__What to produce__. The reply should contain all the data below, repeated exactly, and none of the images.

--- Records provided Enclosed Below ---

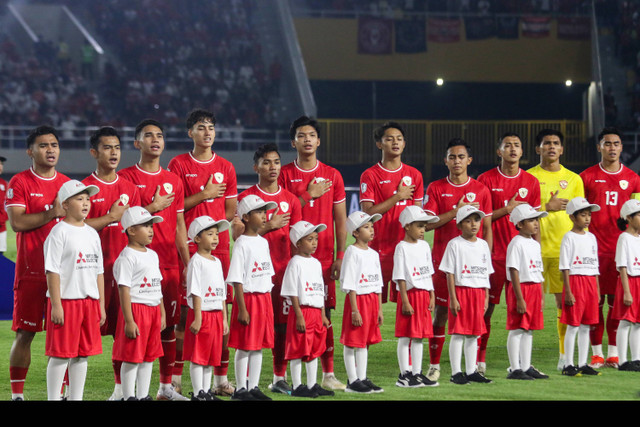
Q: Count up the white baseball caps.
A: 11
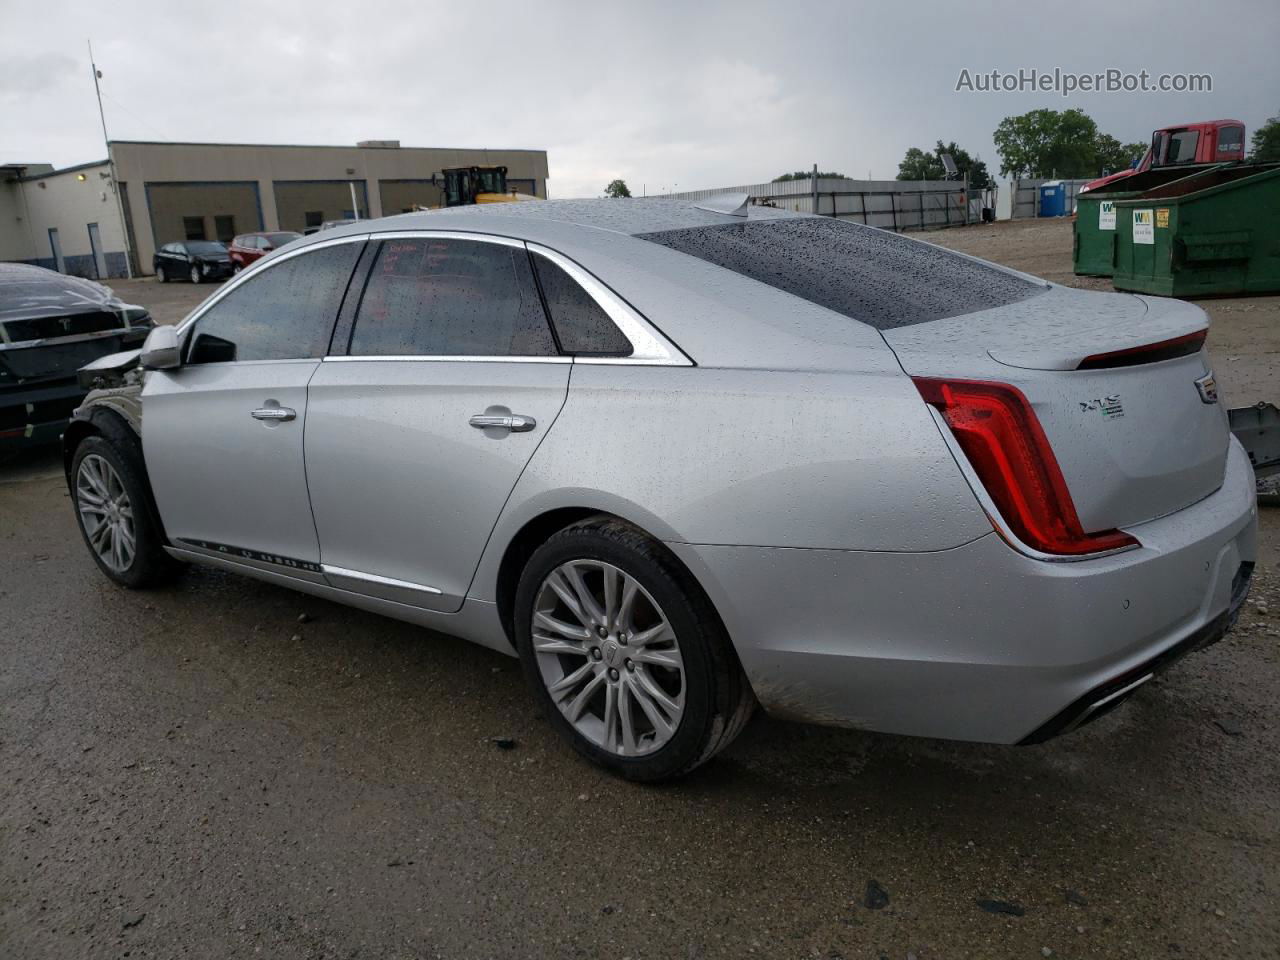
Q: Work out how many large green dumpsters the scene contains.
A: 2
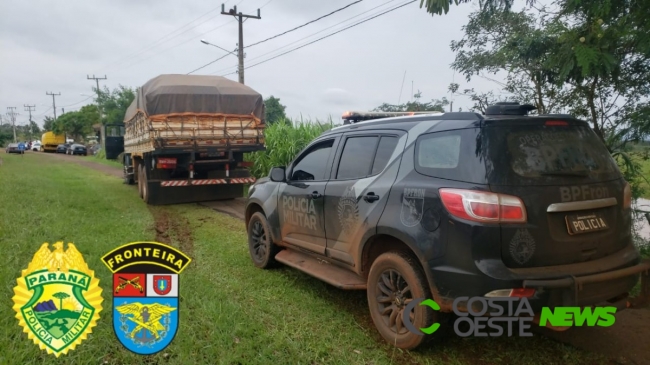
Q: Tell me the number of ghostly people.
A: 0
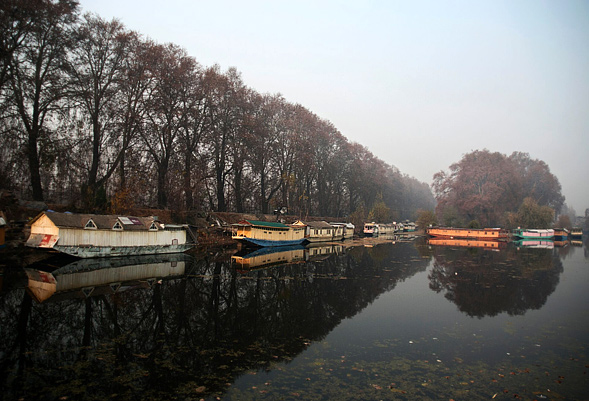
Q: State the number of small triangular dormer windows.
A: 3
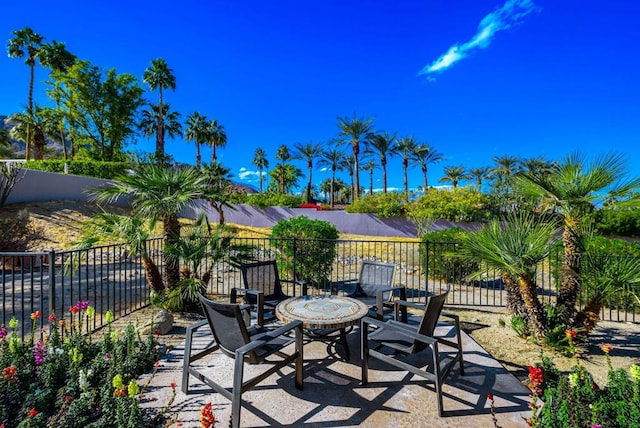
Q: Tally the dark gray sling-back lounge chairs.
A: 4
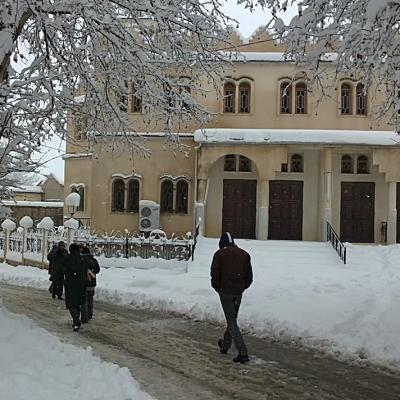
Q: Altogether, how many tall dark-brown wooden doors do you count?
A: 3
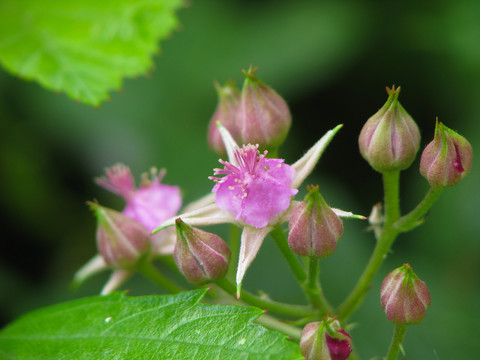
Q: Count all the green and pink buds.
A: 9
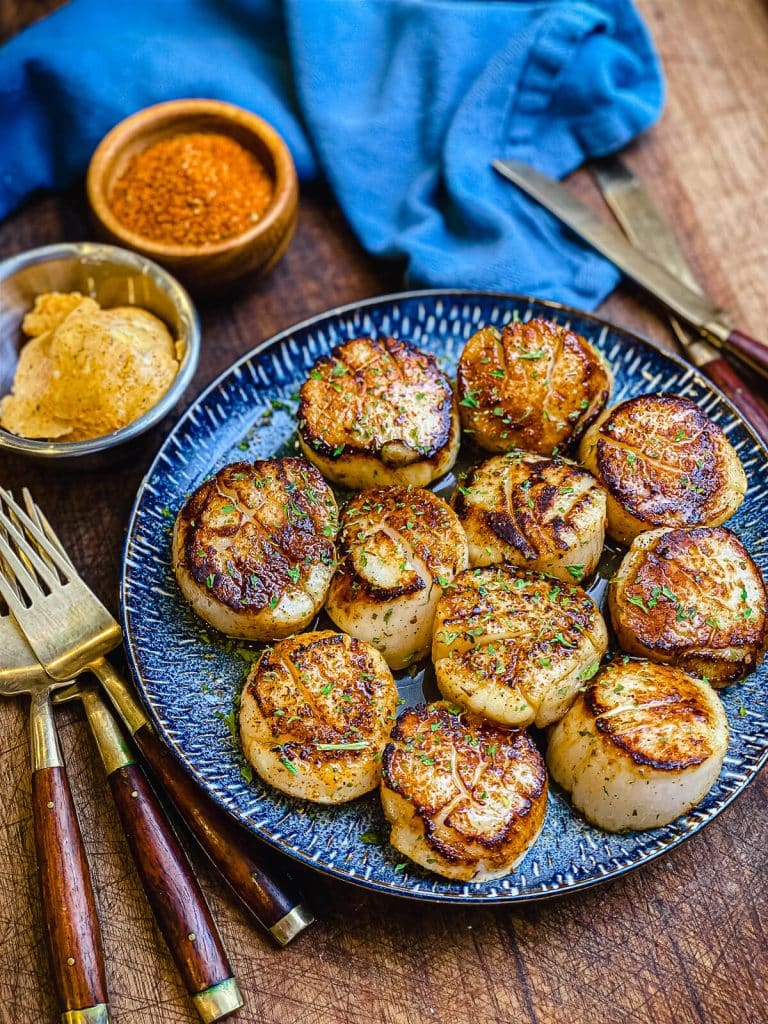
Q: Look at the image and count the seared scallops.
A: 11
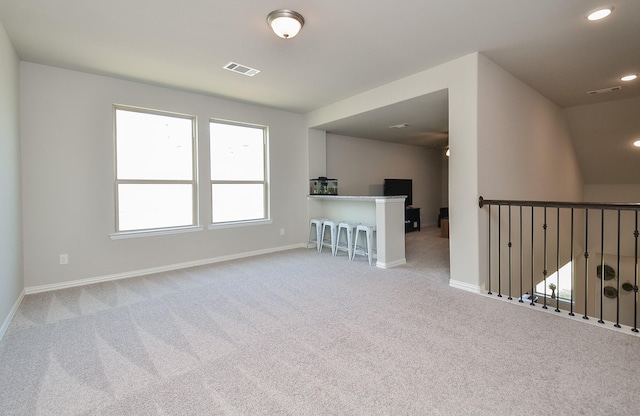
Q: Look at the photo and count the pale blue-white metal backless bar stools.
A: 4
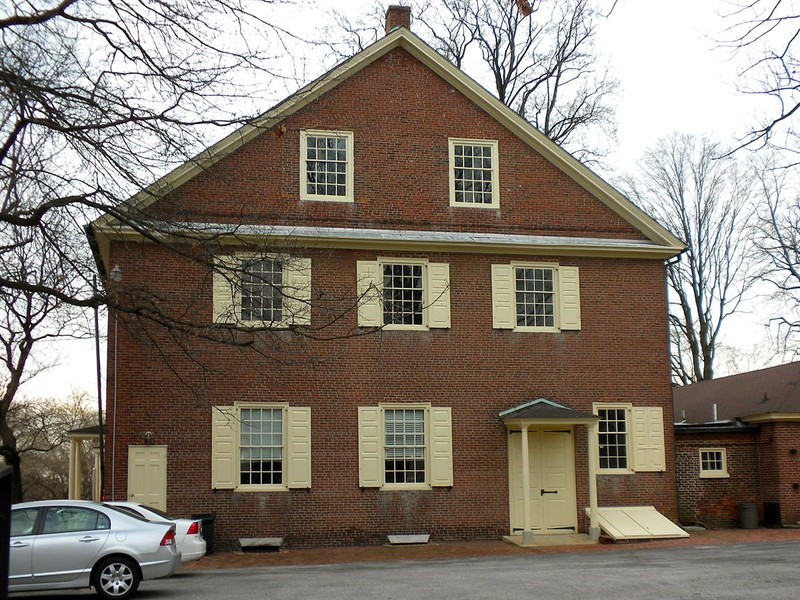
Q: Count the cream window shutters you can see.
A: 11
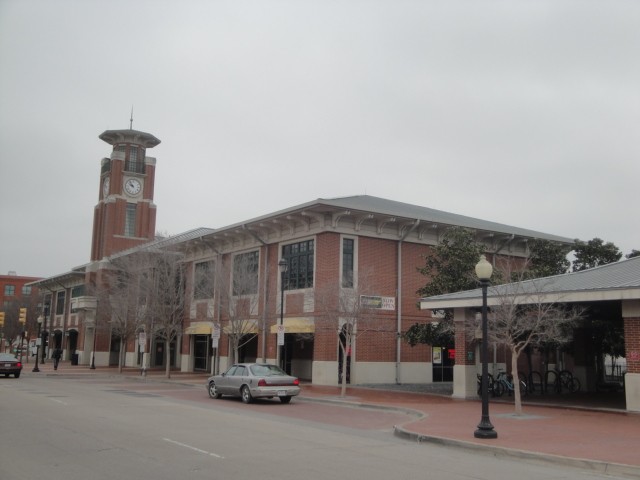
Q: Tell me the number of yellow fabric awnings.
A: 3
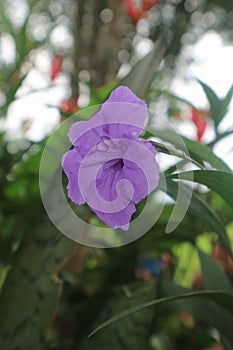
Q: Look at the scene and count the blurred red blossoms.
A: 4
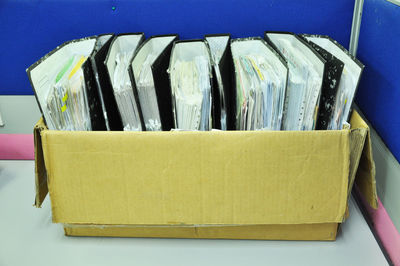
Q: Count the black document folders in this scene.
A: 9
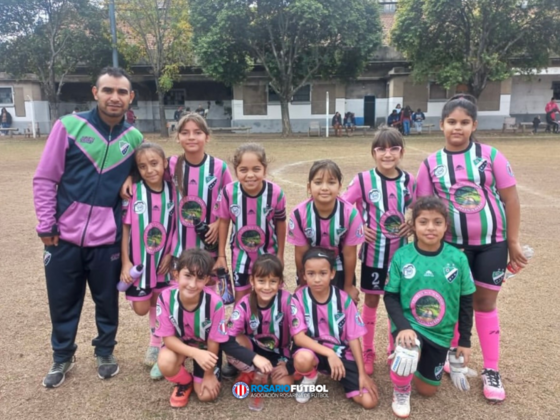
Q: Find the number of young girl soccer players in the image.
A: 10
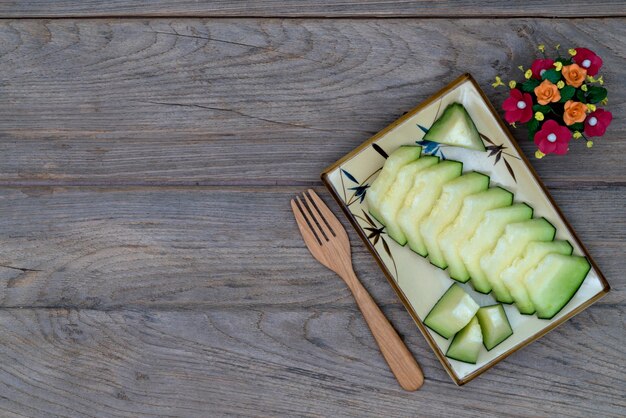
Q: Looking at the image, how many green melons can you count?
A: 13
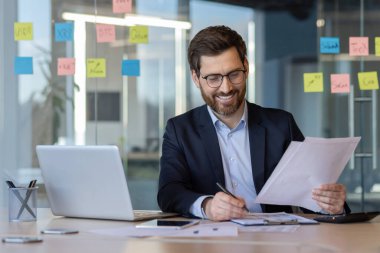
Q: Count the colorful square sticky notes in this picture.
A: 15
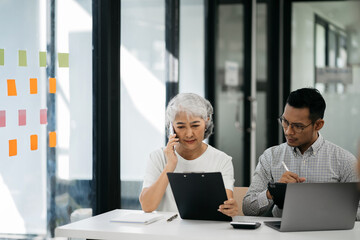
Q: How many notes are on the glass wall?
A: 13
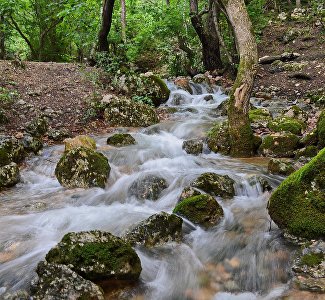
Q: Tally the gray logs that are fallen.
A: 1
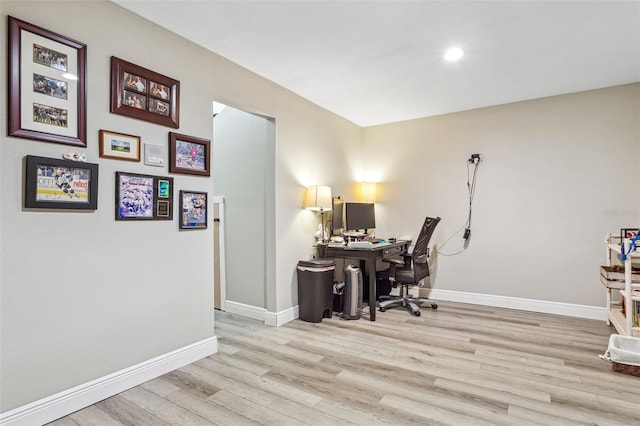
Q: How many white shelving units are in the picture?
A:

--- End of Enclosed Records provided ---

__Result__.
Q: Count up the white baseball caps.
A: 11
Q: Work out how many large green dumpsters the scene contains.
A: 2
Q: Tell me the number of ghostly people.
A: 0
Q: State the number of small triangular dormer windows.
A: 3
Q: Tally the dark gray sling-back lounge chairs.
A: 4
Q: Altogether, how many tall dark-brown wooden doors do you count?
A: 3
Q: Count all the green and pink buds.
A: 9
Q: Look at the image and count the seared scallops.
A: 11
Q: Look at the photo and count the pale blue-white metal backless bar stools.
A: 4
Q: Count the cream window shutters you can see.
A: 11
Q: Tell me the number of yellow fabric awnings.
A: 3
Q: Look at the scene and count the blurred red blossoms.
A: 4
Q: Count the black document folders in this scene.
A: 9
Q: Find the number of young girl soccer players in the image.
A: 10
Q: Looking at the image, how many green melons can you count?
A: 13
Q: Count the colorful square sticky notes in this picture.
A: 15
Q: How many notes are on the glass wall?
A: 13
Q: Tally the gray logs that are fallen.
A: 1
Q: How many white shelving units are in the picture?
A:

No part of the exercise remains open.